Start of Data for processing

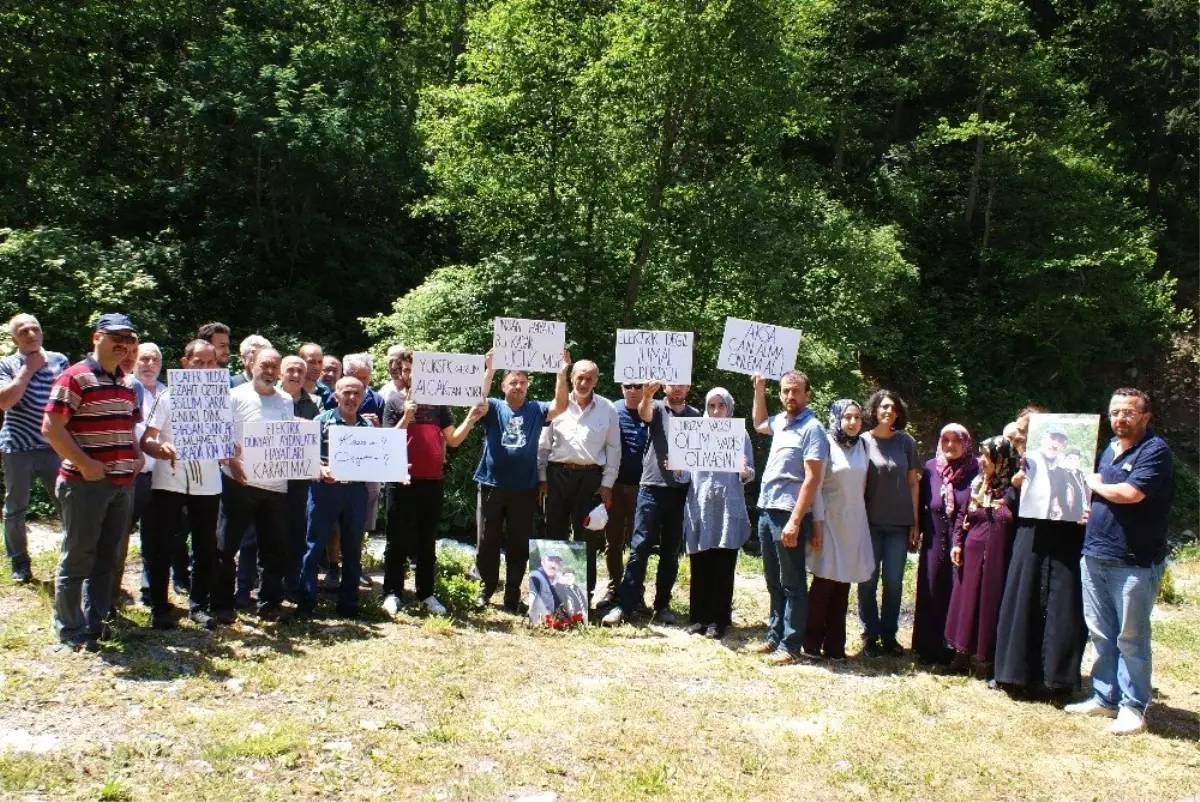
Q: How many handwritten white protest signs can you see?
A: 8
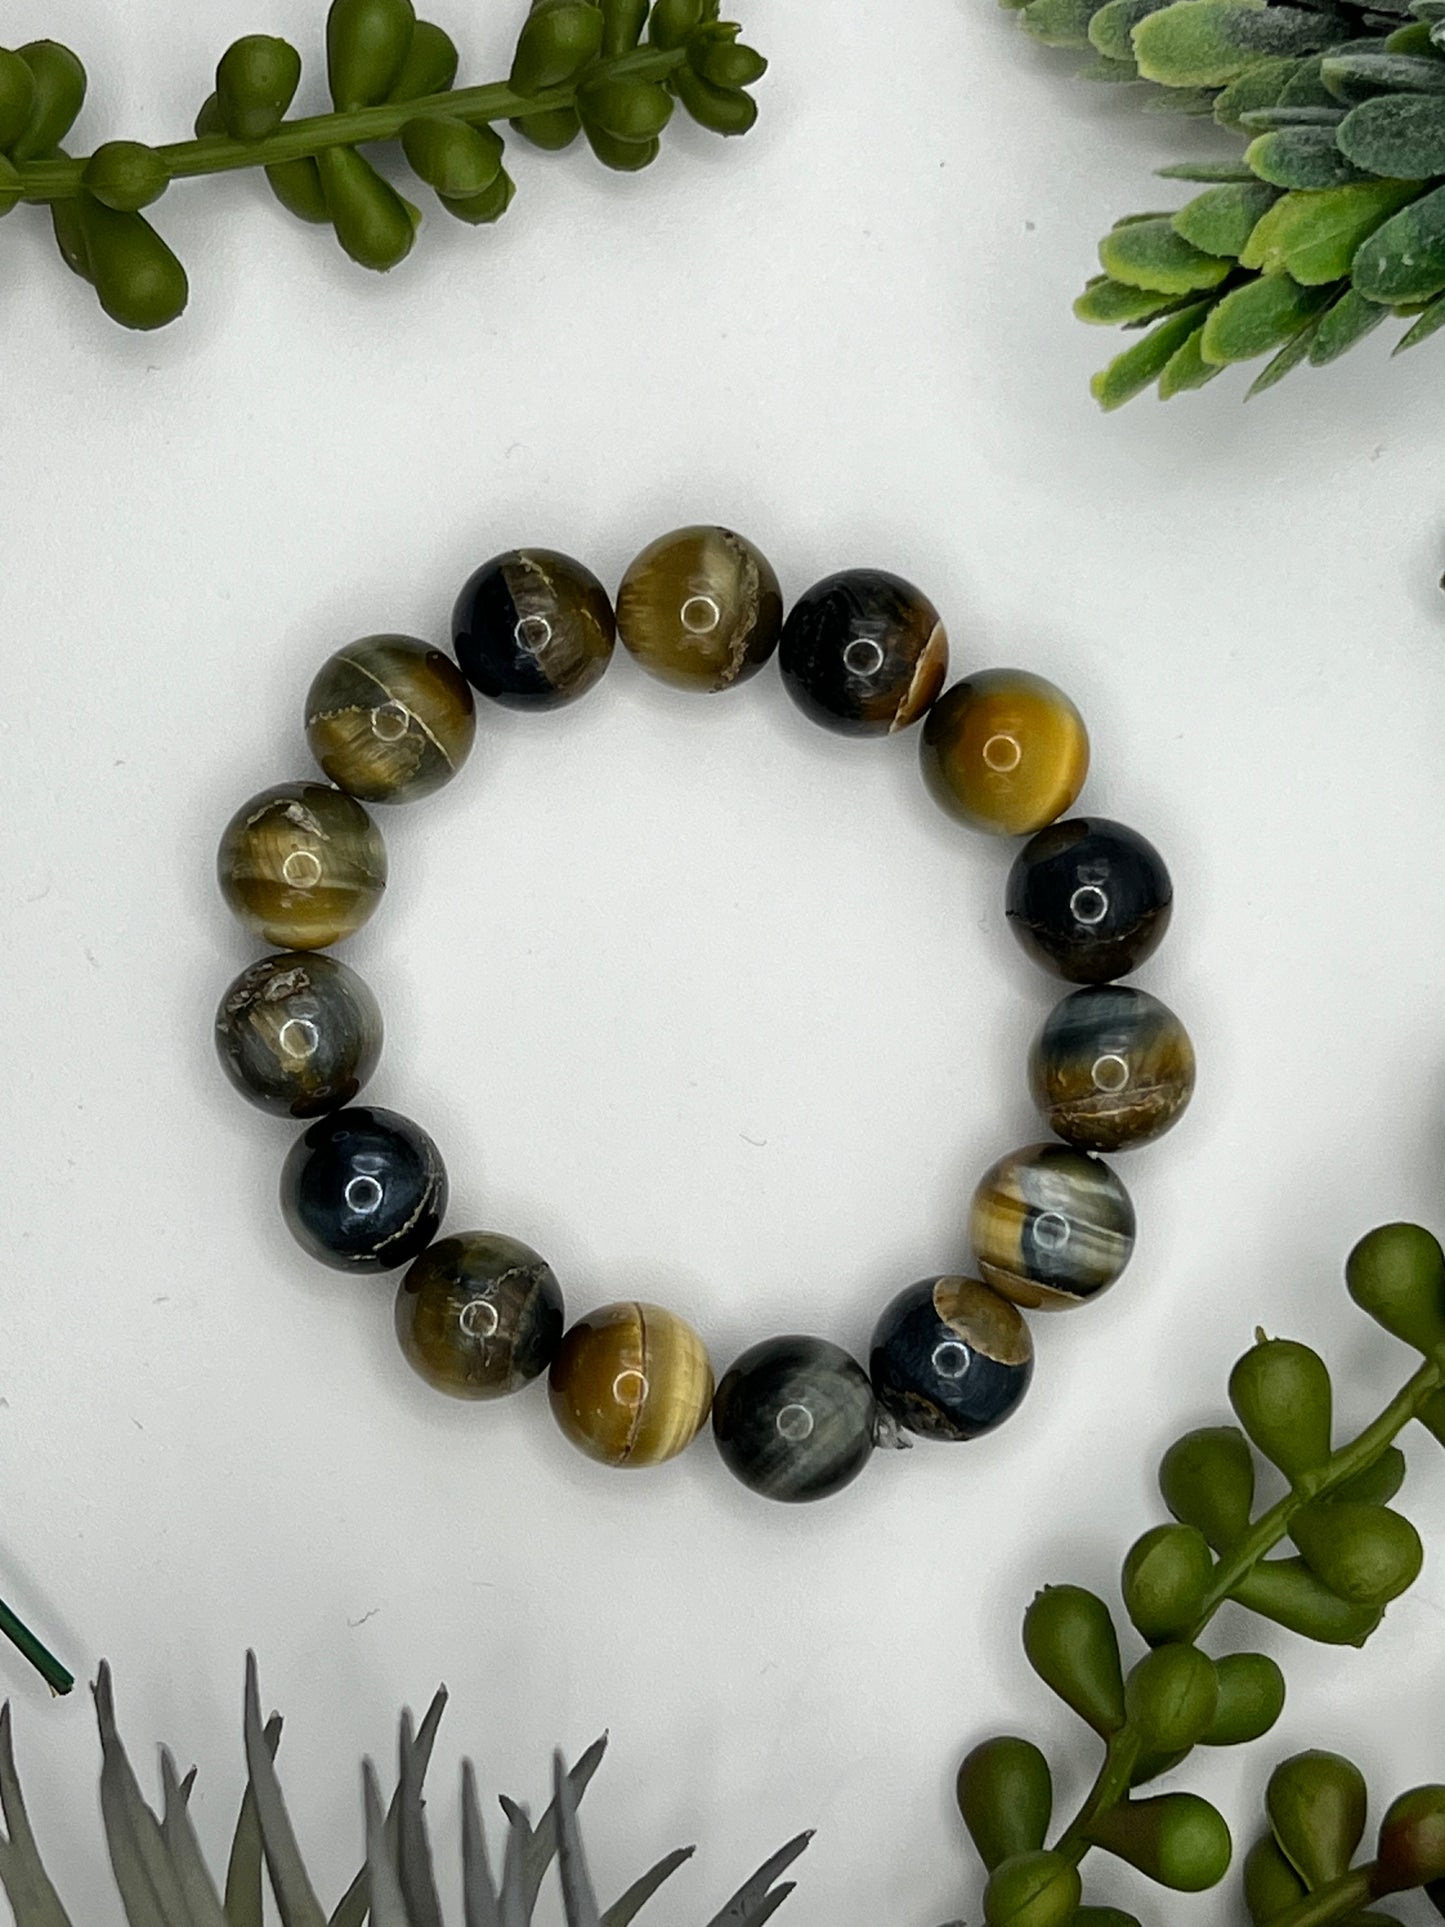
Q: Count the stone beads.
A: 15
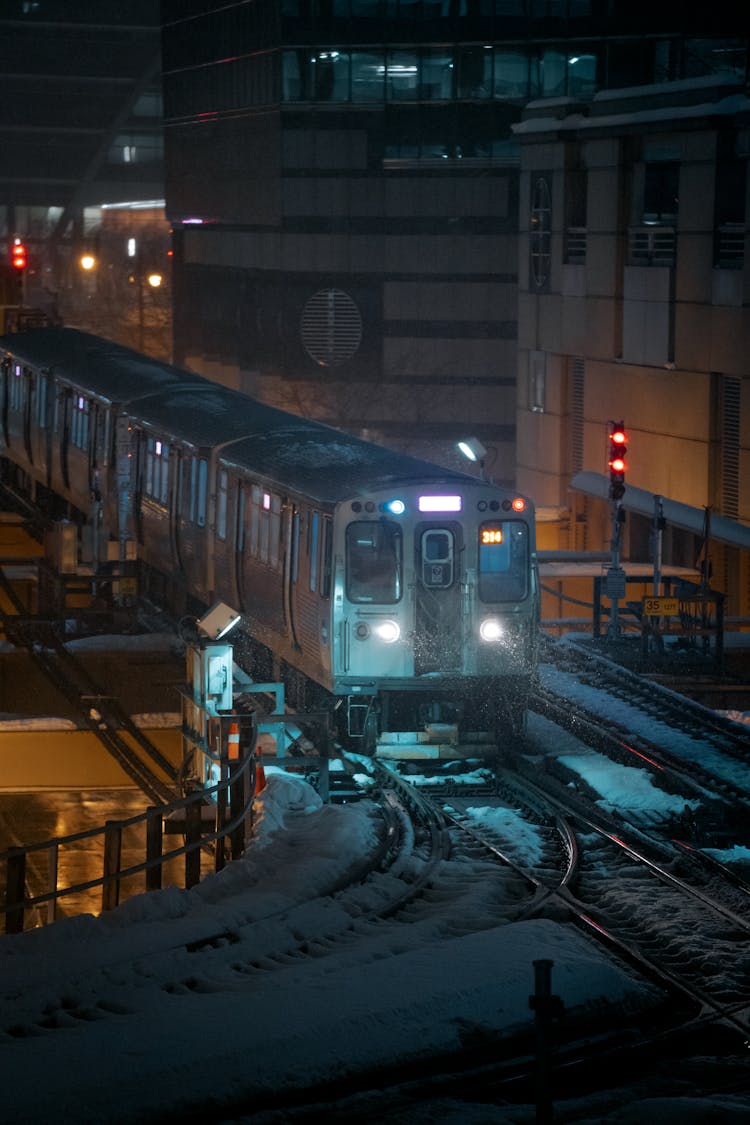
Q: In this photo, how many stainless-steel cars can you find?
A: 4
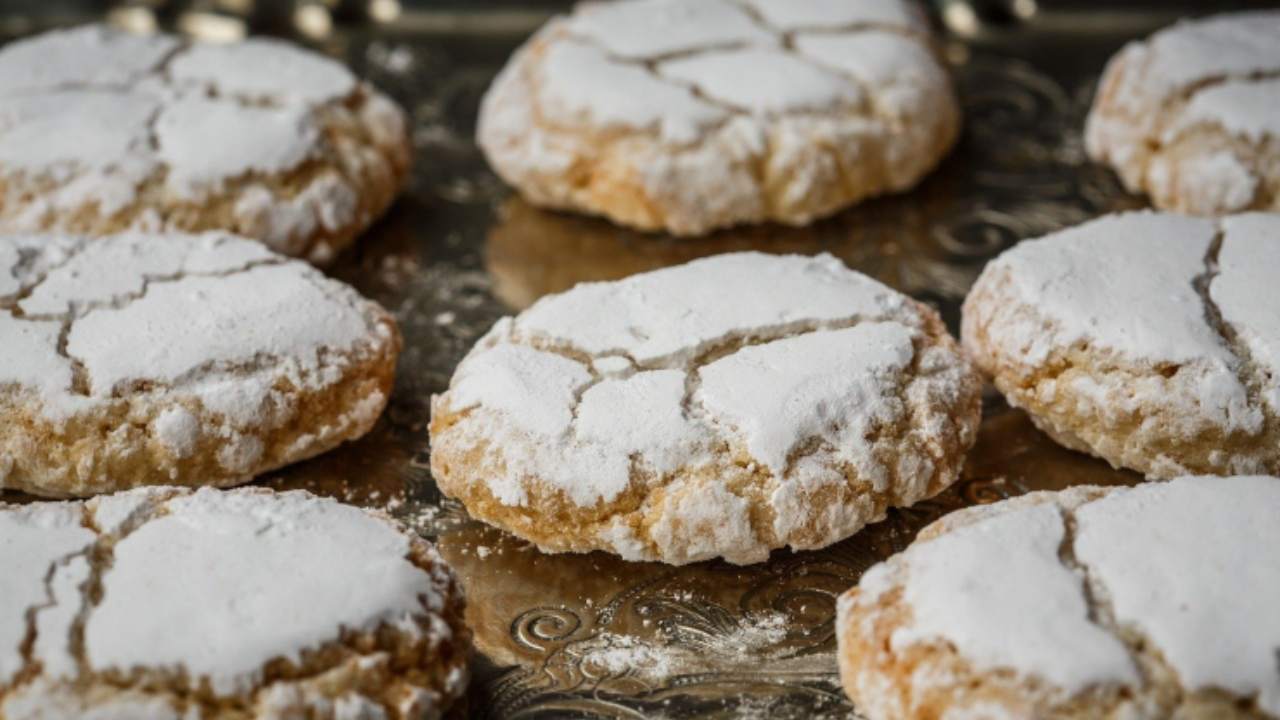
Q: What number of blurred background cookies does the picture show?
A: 3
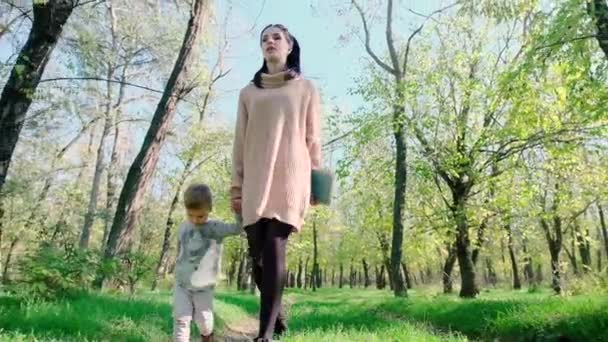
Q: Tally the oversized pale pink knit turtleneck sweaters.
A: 1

End of Data for processing

• [Problem]: Nothing is needed beyond an exact transcription of the lines from the one containing "Q: In this photo, how" to the end of the entries above, with the pictures omitted.

• [Output below]:
Q: In this photo, how many stainless-steel cars can you find?
A: 4
Q: What number of blurred background cookies does the picture show?
A: 3
Q: Tally the oversized pale pink knit turtleneck sweaters.
A: 1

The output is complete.